Only minimal expenditures are being made to operate the hotel. Selling, general
and administrative costs were $103,000 in fiscal 2001 and only related to the
Company and NuOI. Selling, general and administrative costs were $853,000 in
fiscal 2000 and also included ORI and the operations of the LePalace Hotel

     As a result of the Company's assigning FFI to Eurasia Corp., it recognized
a gain on sale of discontinued operations of $602,000. This gain primarily
resulted from the Company no longer being liable for amounts due to FFI.

Liquidity and Capital Resources

     The Company's working capital resources during the period ended September
30, 2000 were provided by utilizing the cash on hand at June 30, 2000 and
liquidating certain shares of ORI common stock. The Company has experienced
recurring net losses, has limited liquid resources, and negative working
capital. Management's intent is to continue searching for additional sources of
capital and new casino gaming and hotel management opportunities. In the
interim, the Company intends to continue operating with minimal overhead and key
administrative functions being provided by consultants who are compensated in
the form of the Company's common stock. It is estimated, based upon its
historical operating expenses and current obligations, that the Company may need
to liquidate shares of ORI common stock to finance its needs during fiscal 2001.
Accordingly, the accompanying consolidated financial statements have been
presented under the assumption the Company will continue as a going concern. See
Notes to Financial Statements for further discussion.

     The Company had a cash balance of approximately $74,000 at September 30,
2000.

     The Company has no commitments for capital expenditures or additional
equity or debt financing and no assurances can be made that its working capital
needs can be met.




                                        7
<PAGE>
                             NuOASIS RESORTS, INC.
                    Notes to Condensed Consolidated Financial
                     Statements for the Three Months Ended
                         September 30, 2000 (continued)

PART II:     OTHER INFORMATION


Item 1. Legal Proceedings

     The Company knows of no significant changes in the status of the pending
litigation or claims against the Company as described in Form 10-KSB for the
Company's fiscal year ended June 30, 2000.

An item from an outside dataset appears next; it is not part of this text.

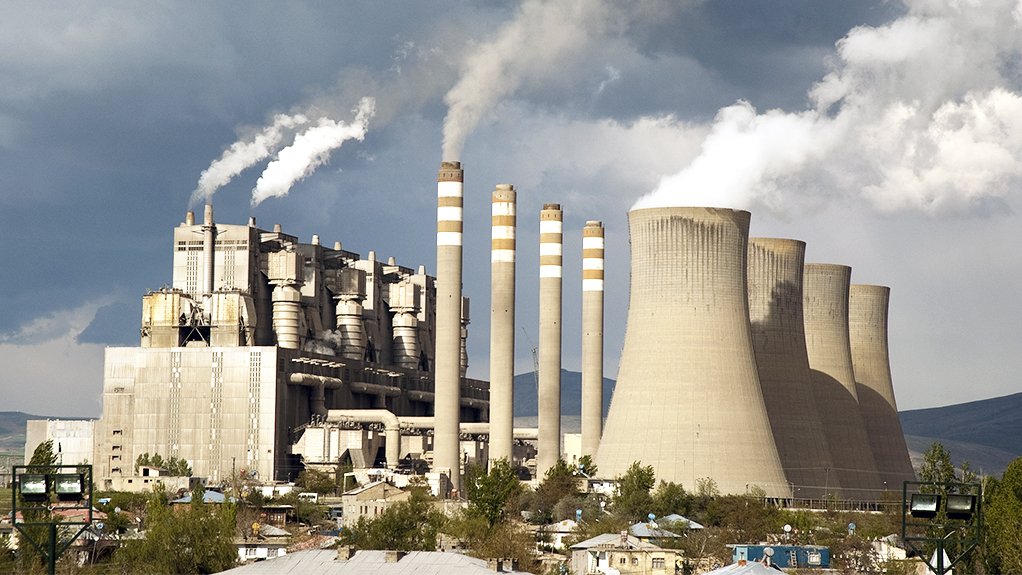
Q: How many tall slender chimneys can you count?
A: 4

Item 2. Changes in Securities

                   None

Item 3. Defaults Upon Senior Securities

                   None

Item 4. Submission of Matters to a Vote of Security Holders

                   None

Item 5. Other Information

                   None

Item 6. Exhibits And Reports On Form 8-K

             (a)   Exhibits:
                   Exhibit Number               Description of Exhibit

                   27                           Financial Data Schedule

             (b)   Reports on Form 8-K:

                   None



                                        8
<PAGE>

                                   SIGNATURES



     Pursuant to the requirements of the Securities Exchange Act of 1934, the
Company has duly caused this Report to be signed on its behalf by the
undersigned thereunto duly authorized.

                             NuOASIS RESORTS, INC.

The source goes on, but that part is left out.